__WHAT THIS TASK INVOLVES__: From the records below, copy the lines that include "Looking".
|---|
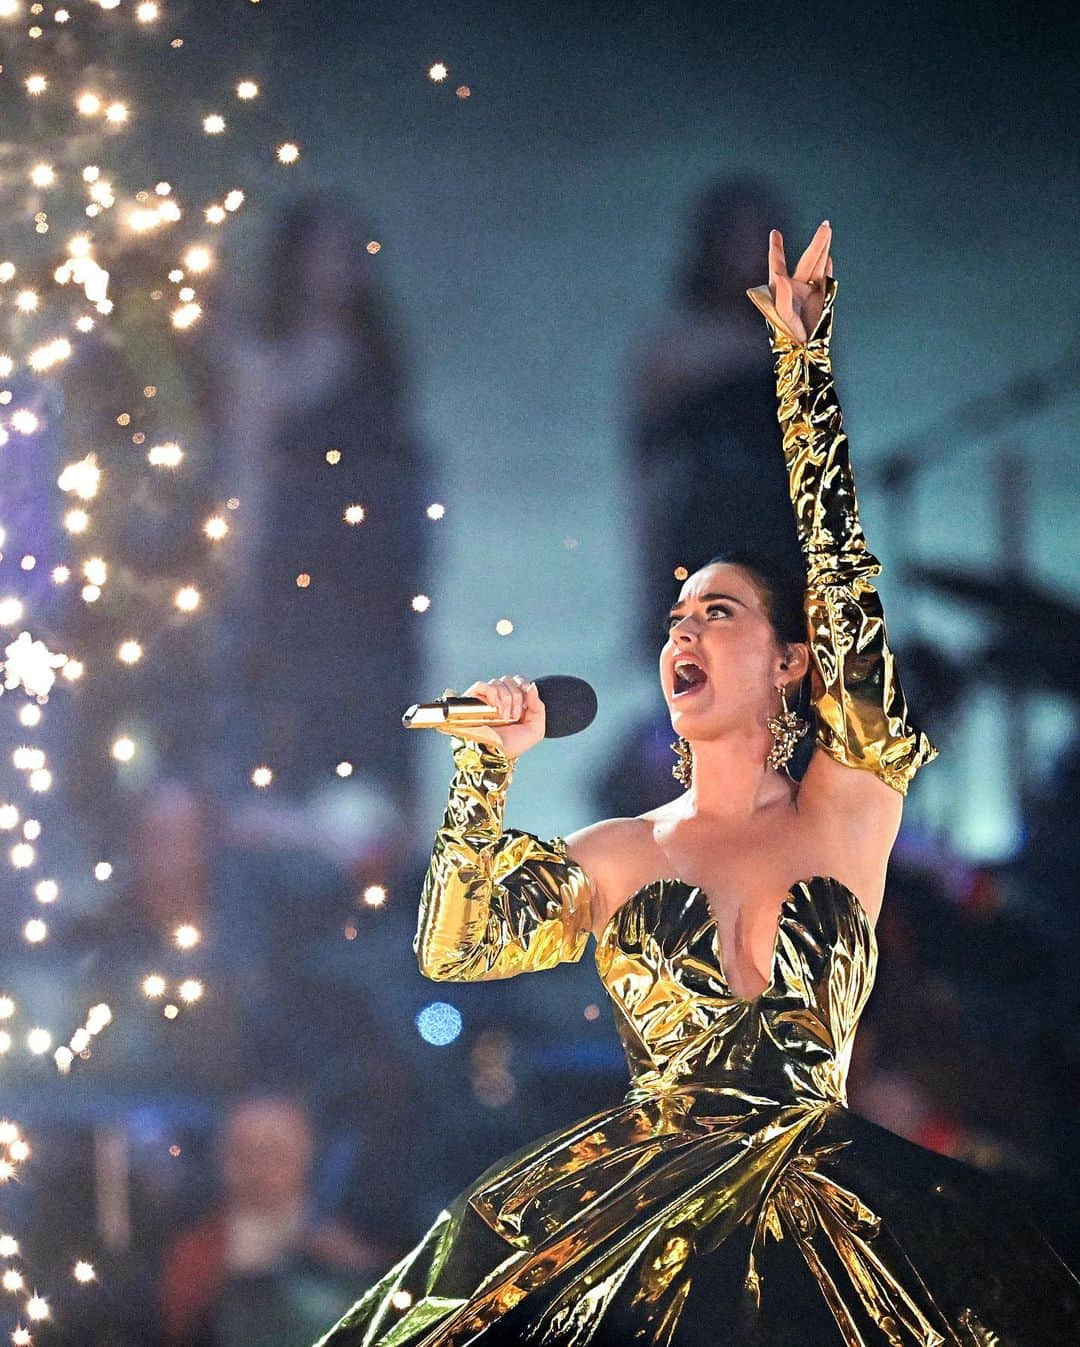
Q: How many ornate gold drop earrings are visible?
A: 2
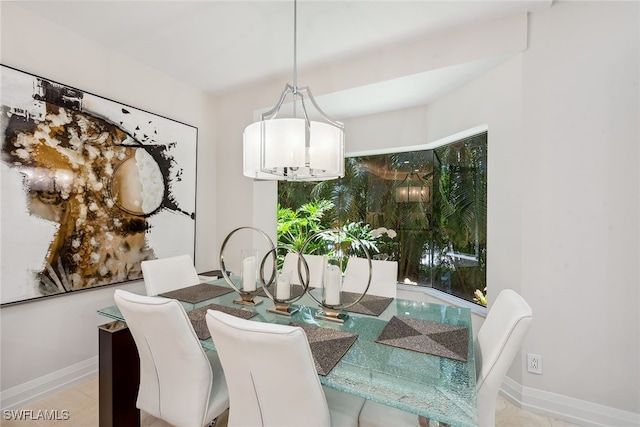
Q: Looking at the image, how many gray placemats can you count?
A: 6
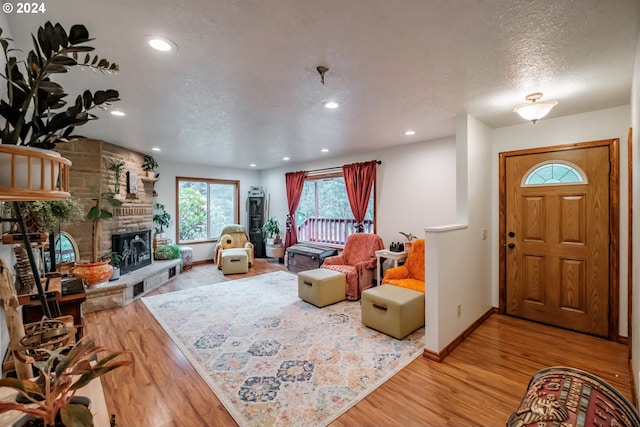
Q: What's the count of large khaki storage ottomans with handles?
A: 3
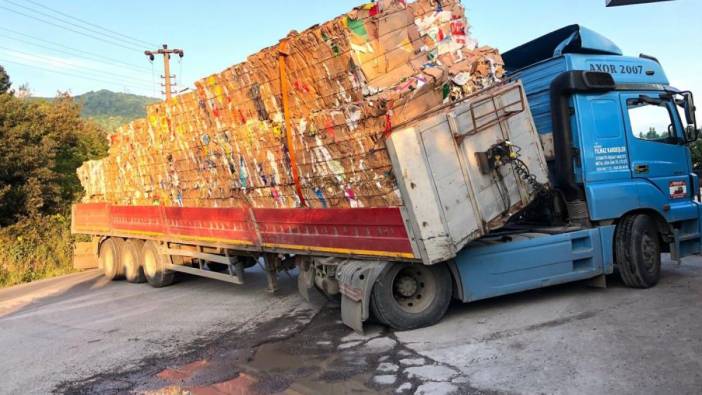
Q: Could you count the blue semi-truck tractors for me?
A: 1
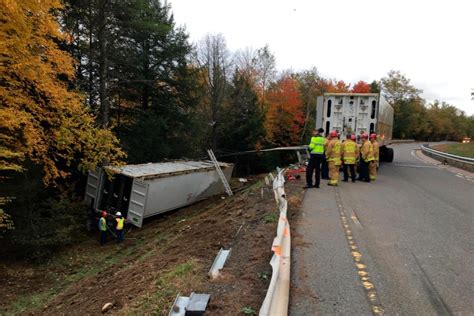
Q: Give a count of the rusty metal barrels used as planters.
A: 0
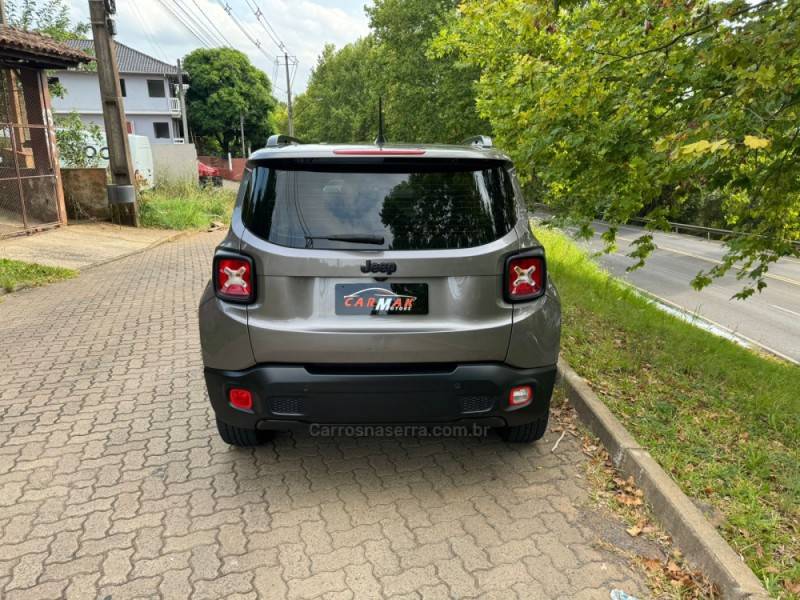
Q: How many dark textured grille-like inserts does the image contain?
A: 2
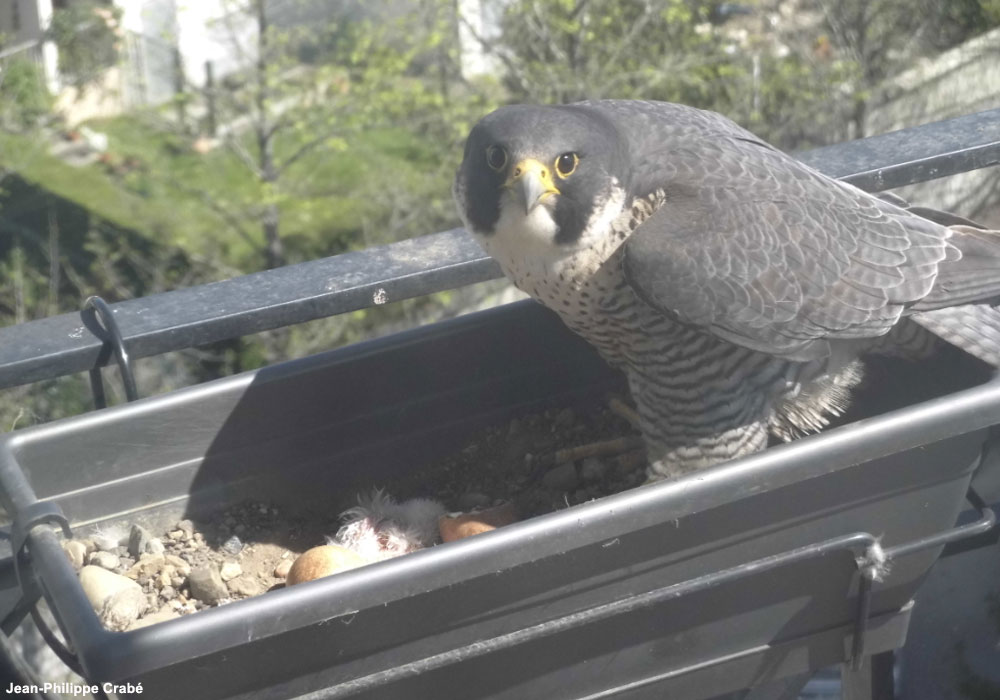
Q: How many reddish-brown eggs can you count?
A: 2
|---|
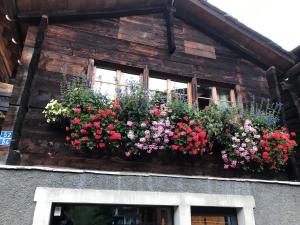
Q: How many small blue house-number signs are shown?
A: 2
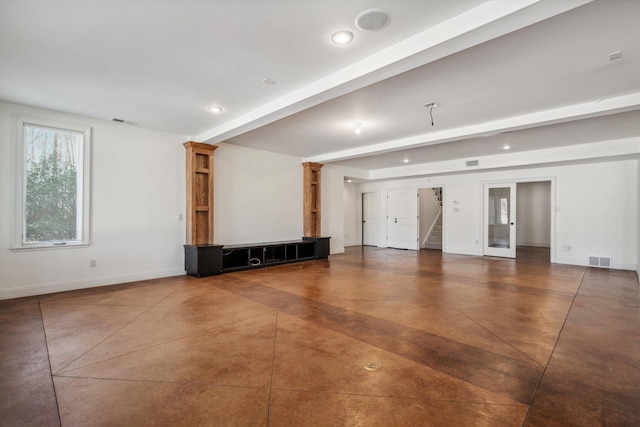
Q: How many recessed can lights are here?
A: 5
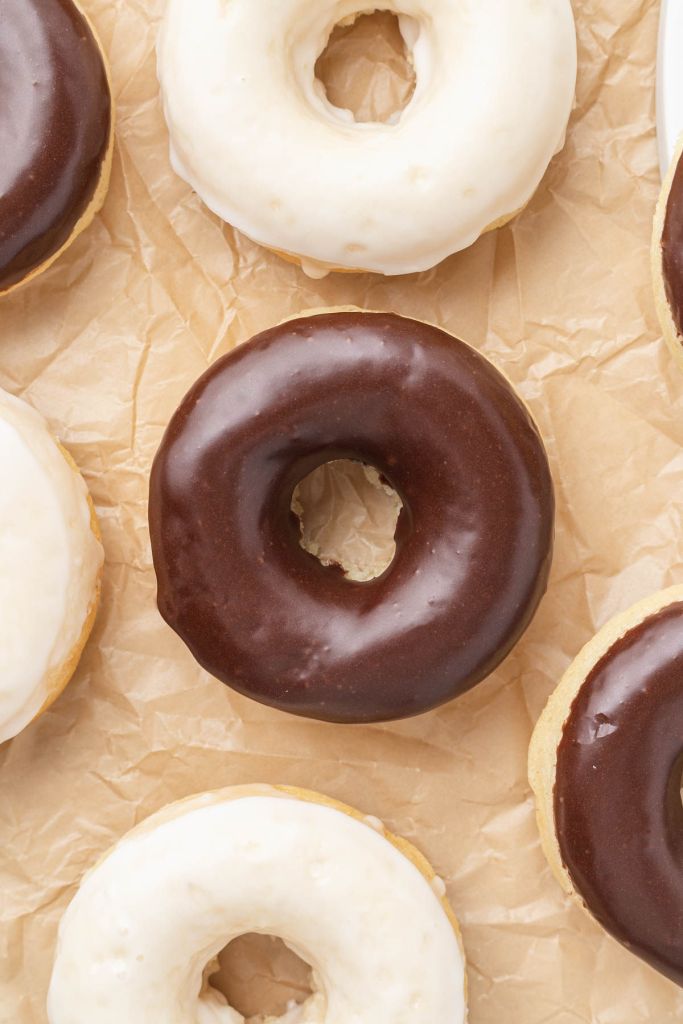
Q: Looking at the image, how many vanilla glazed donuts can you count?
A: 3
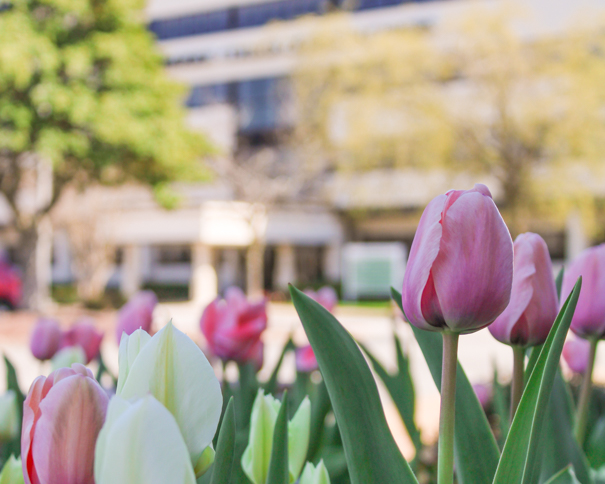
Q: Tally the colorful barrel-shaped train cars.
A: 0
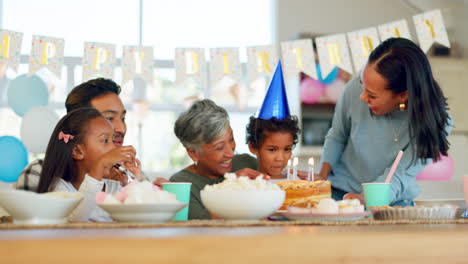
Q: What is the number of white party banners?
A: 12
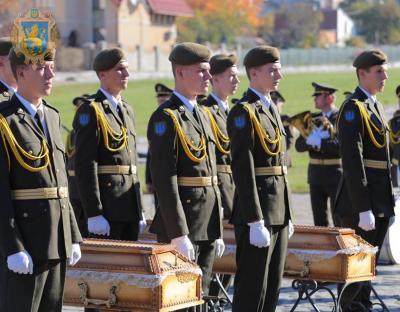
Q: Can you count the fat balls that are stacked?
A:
|---|
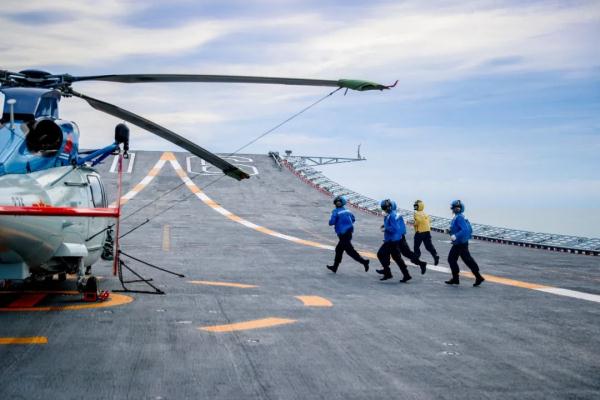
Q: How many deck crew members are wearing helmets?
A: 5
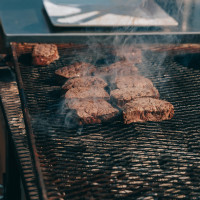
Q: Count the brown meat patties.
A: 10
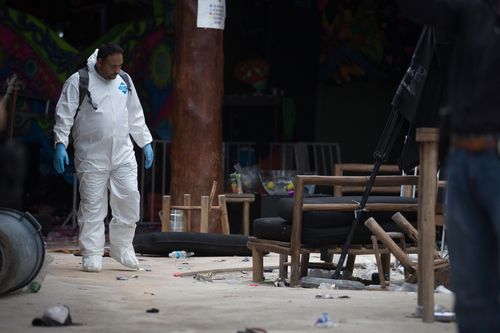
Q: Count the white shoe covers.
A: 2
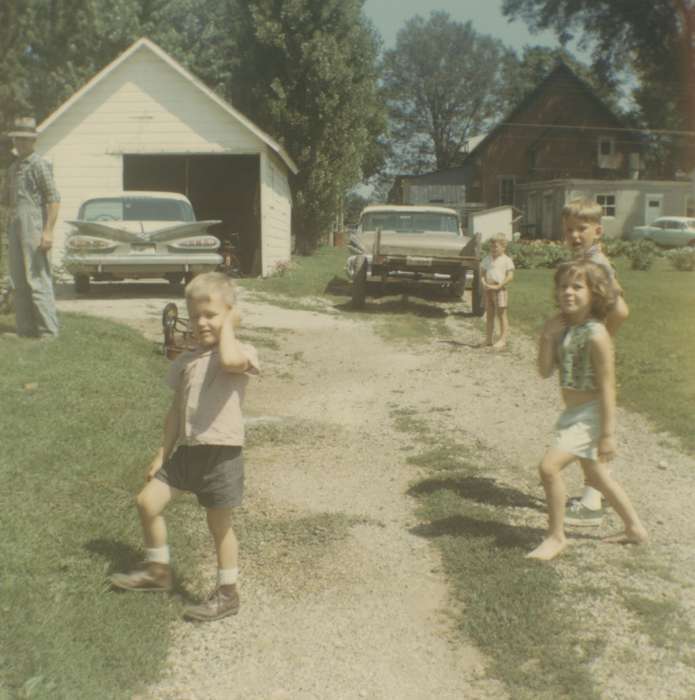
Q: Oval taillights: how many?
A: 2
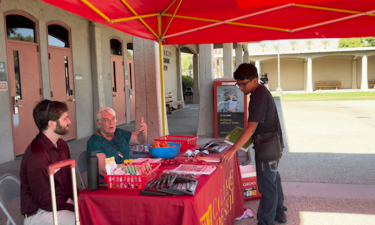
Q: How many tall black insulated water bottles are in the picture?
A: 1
|---|
__RESPONSE FOR THIS EXERCISE__:
Q: Looking at the image, how many gray placemats can you count?
Q: Looking at the image, how many vanilla glazed donuts can you count?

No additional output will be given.